*The problem*. Copy each line of the listing where the word "many" can be found.

^^^^

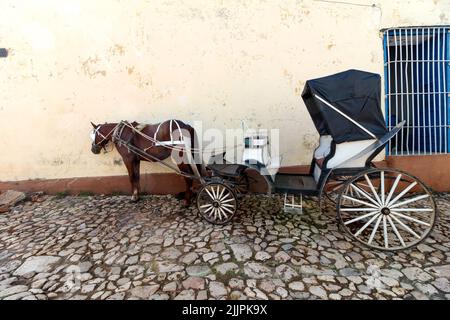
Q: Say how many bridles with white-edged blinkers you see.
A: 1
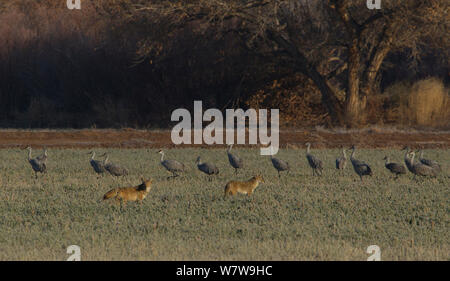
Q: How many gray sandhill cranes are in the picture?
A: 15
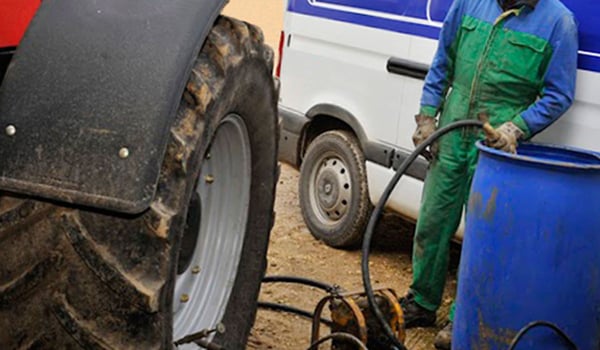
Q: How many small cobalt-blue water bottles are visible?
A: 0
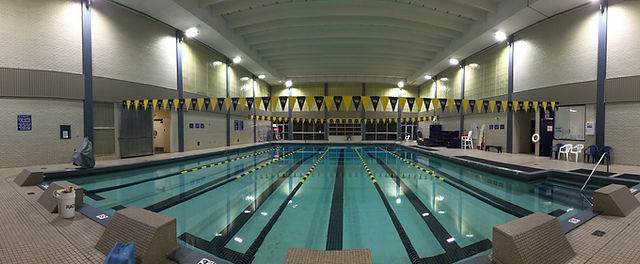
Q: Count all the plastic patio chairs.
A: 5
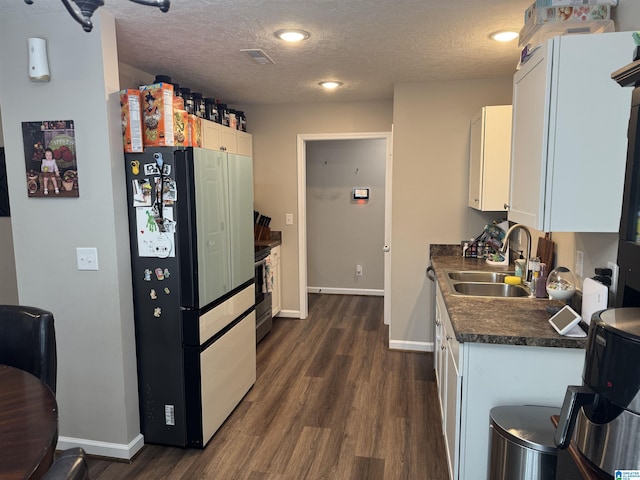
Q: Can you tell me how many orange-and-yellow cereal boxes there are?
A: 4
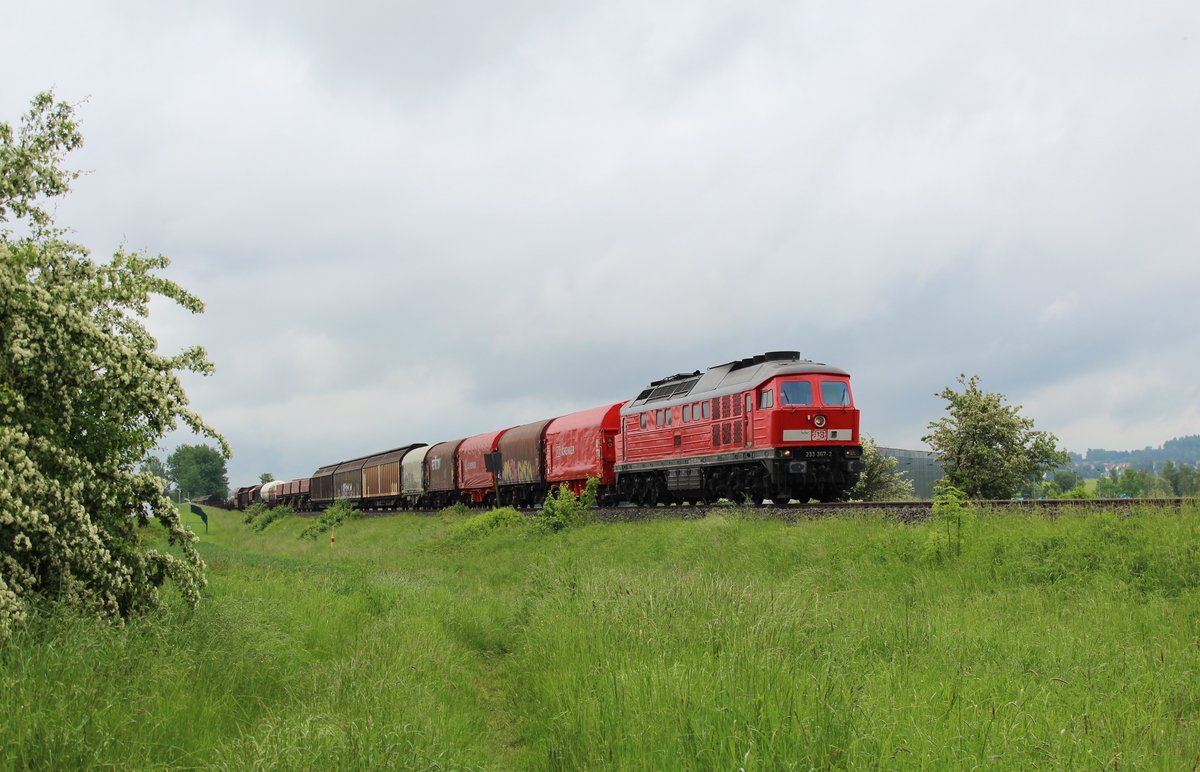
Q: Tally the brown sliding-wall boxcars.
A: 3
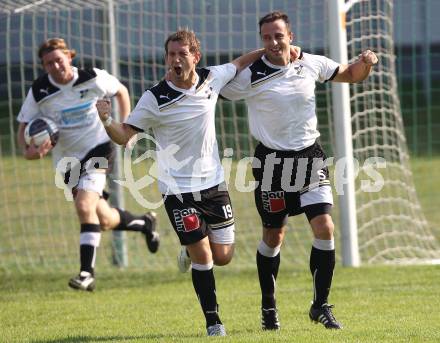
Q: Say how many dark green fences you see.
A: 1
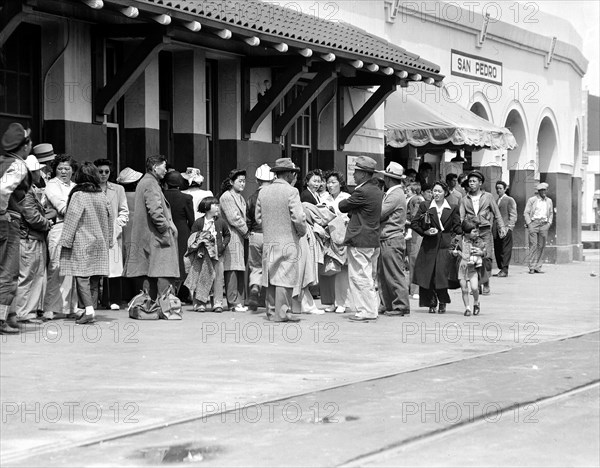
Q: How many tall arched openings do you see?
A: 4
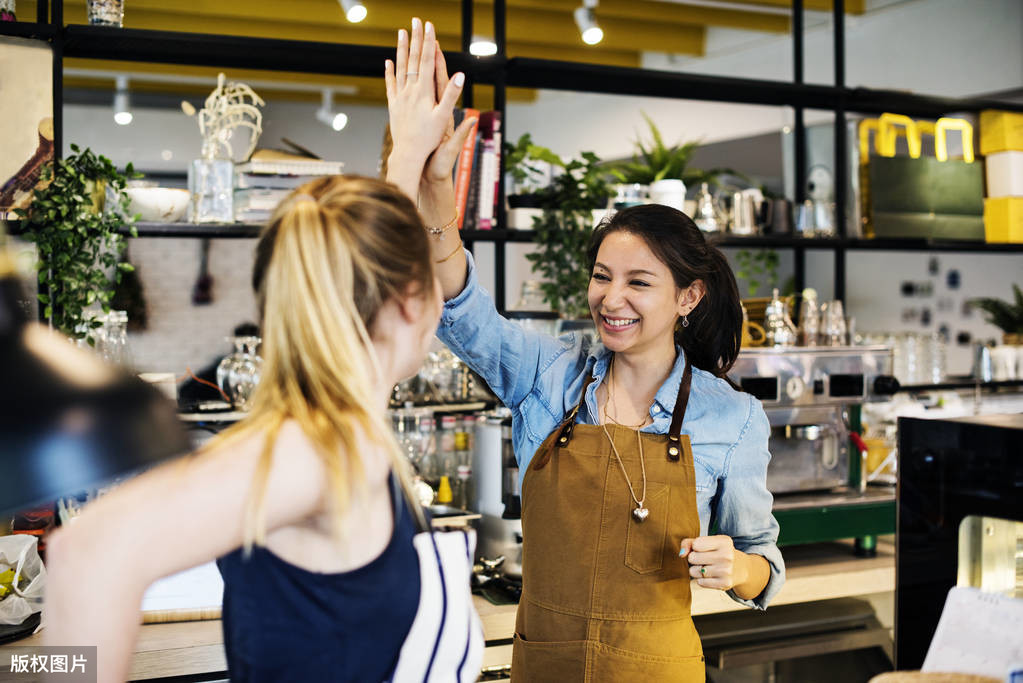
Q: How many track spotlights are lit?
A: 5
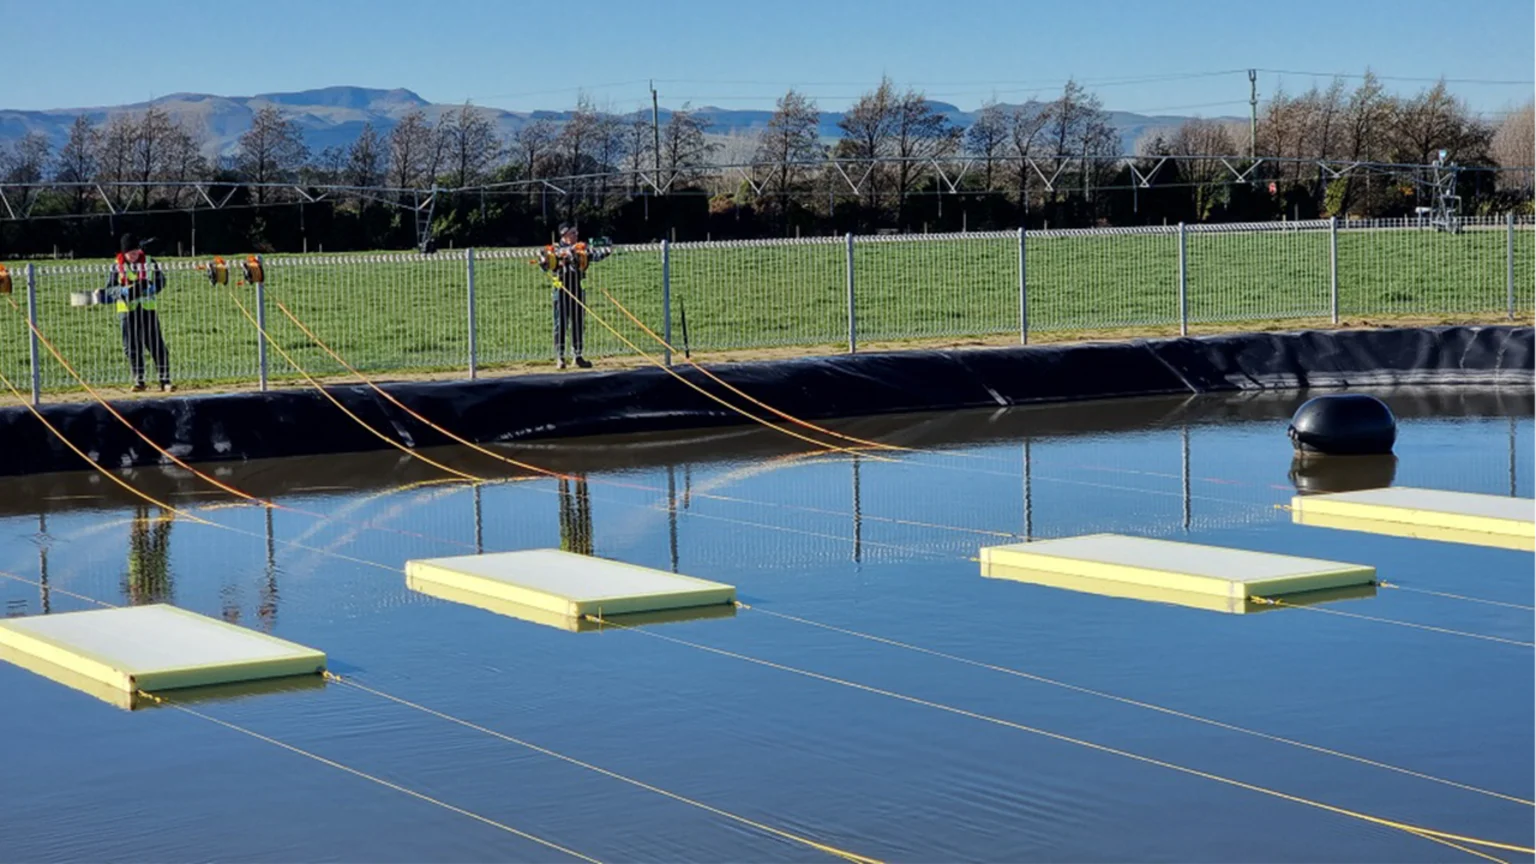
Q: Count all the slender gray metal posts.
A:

^^^^

*Completed exercise*.
Q: Say how many bridles with white-edged blinkers you see.
Q: How many gray sandhill cranes are in the picture?
Q: How many small cobalt-blue water bottles are visible?
Q: Can you tell me how many orange-and-yellow cereal boxes there are?
Q: Say how many dark green fences you see.
Q: How many tall arched openings do you see?
Q: How many track spotlights are lit?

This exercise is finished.